▶ [Exercise goal] Use the entries below to count the lines that hold the word "this"; answer with the number only.

▶ [The records]
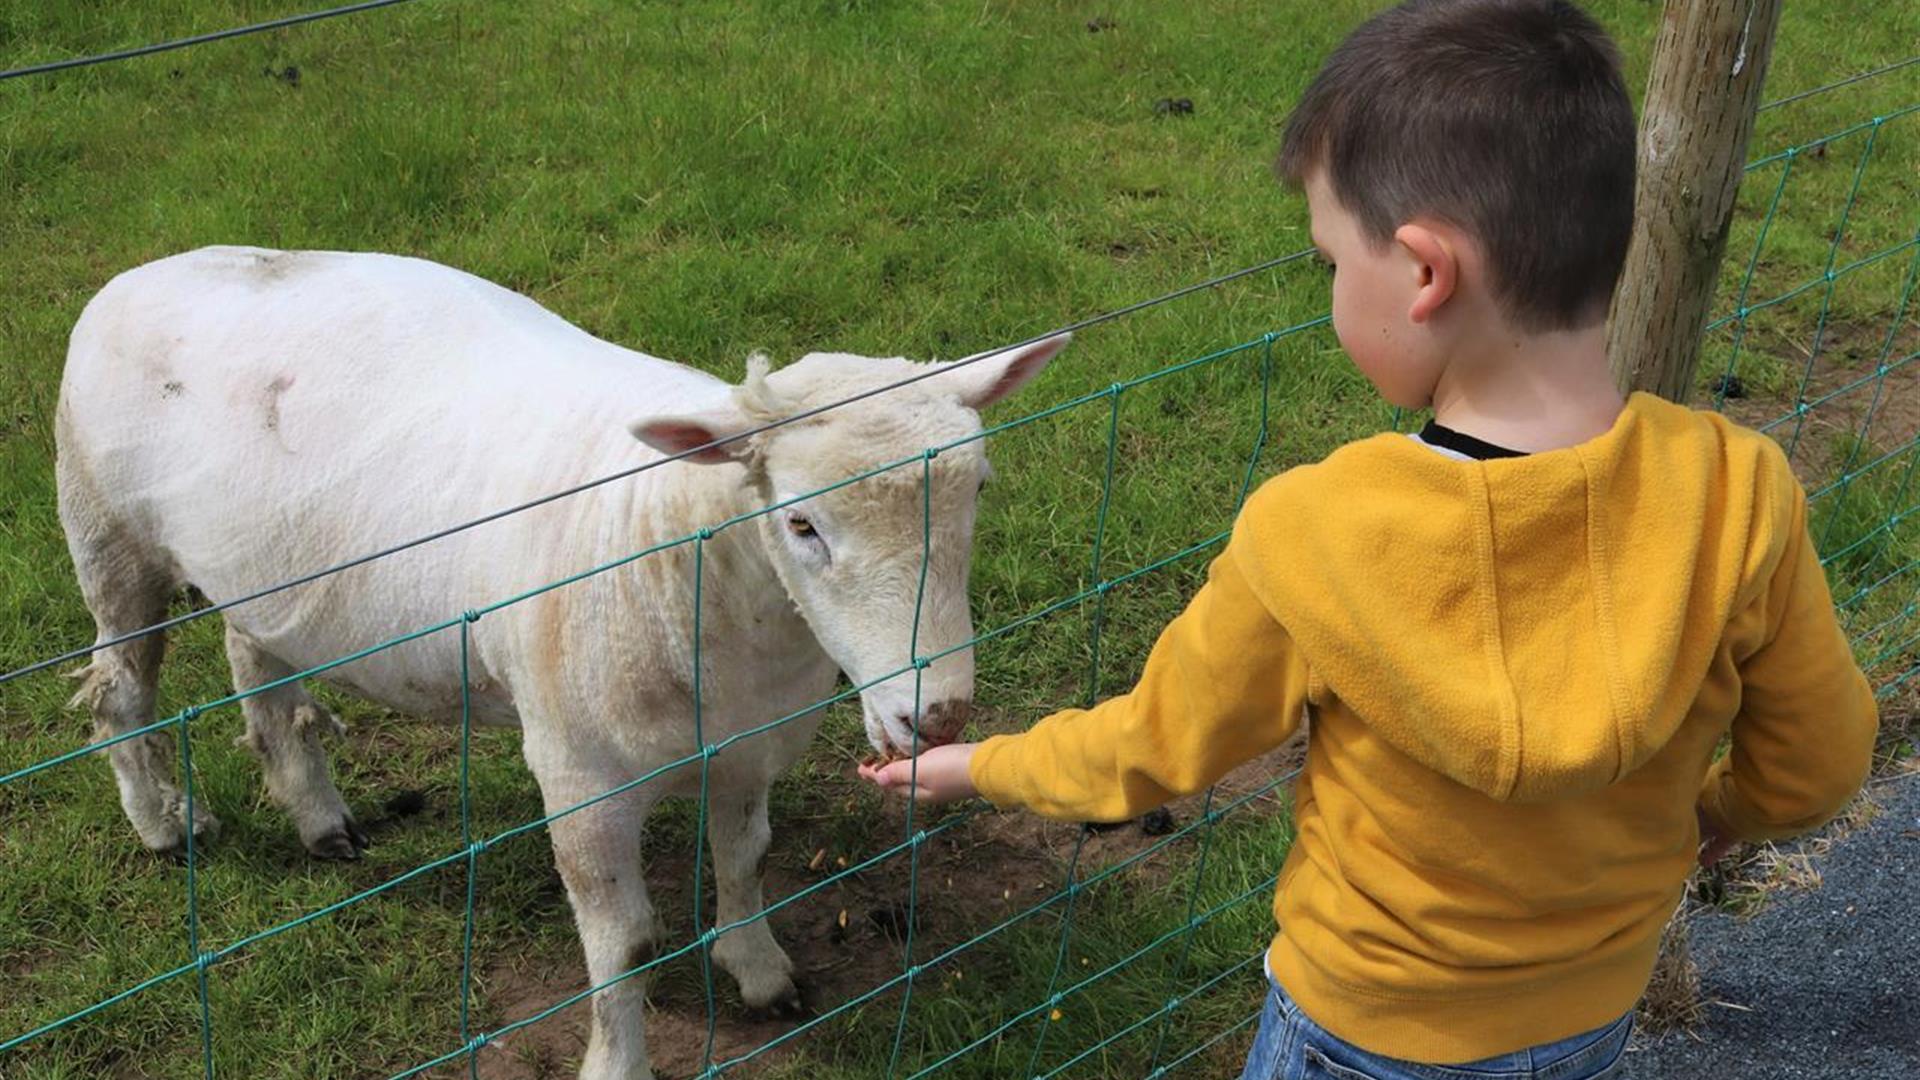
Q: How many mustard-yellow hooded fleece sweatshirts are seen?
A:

...

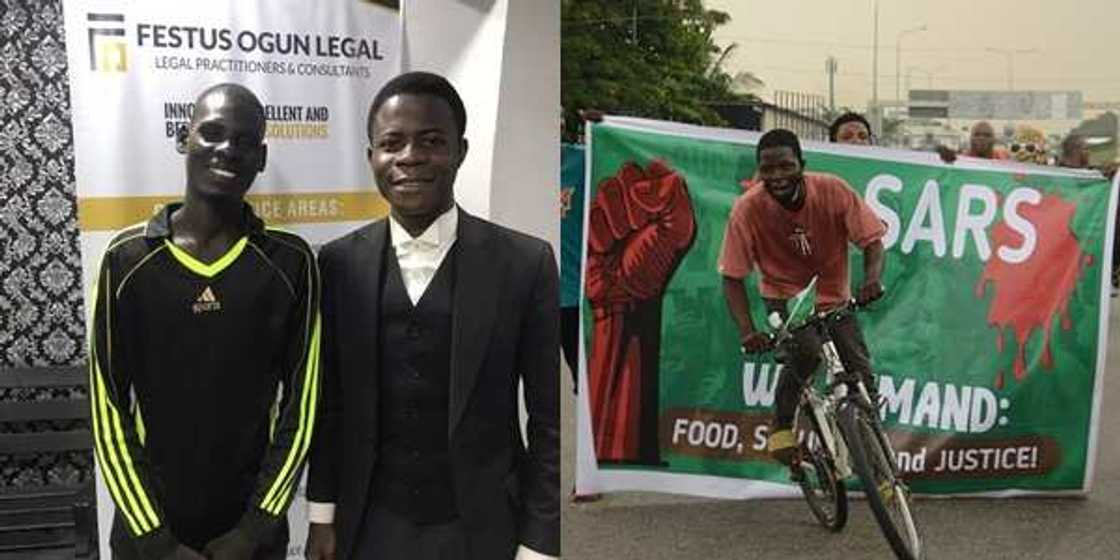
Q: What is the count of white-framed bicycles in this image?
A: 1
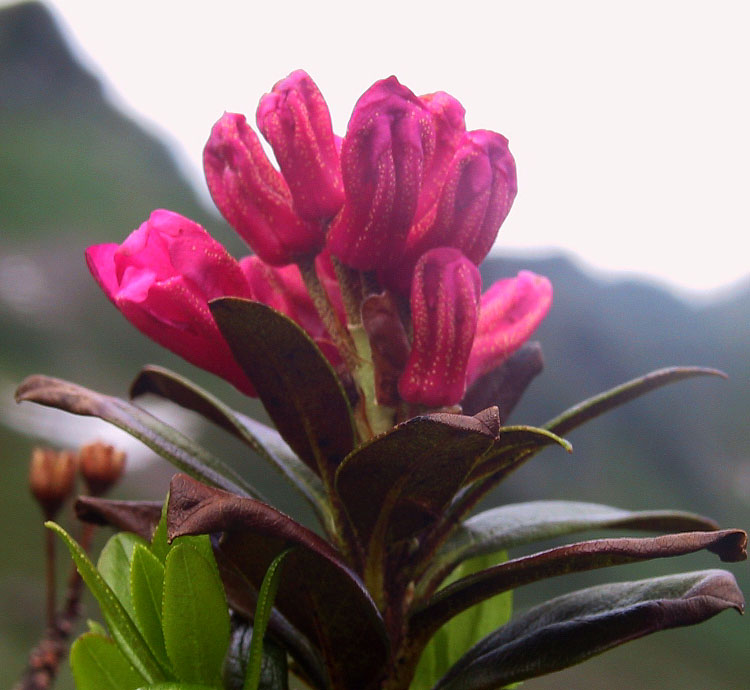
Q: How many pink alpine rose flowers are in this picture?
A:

▶ [Answer] 2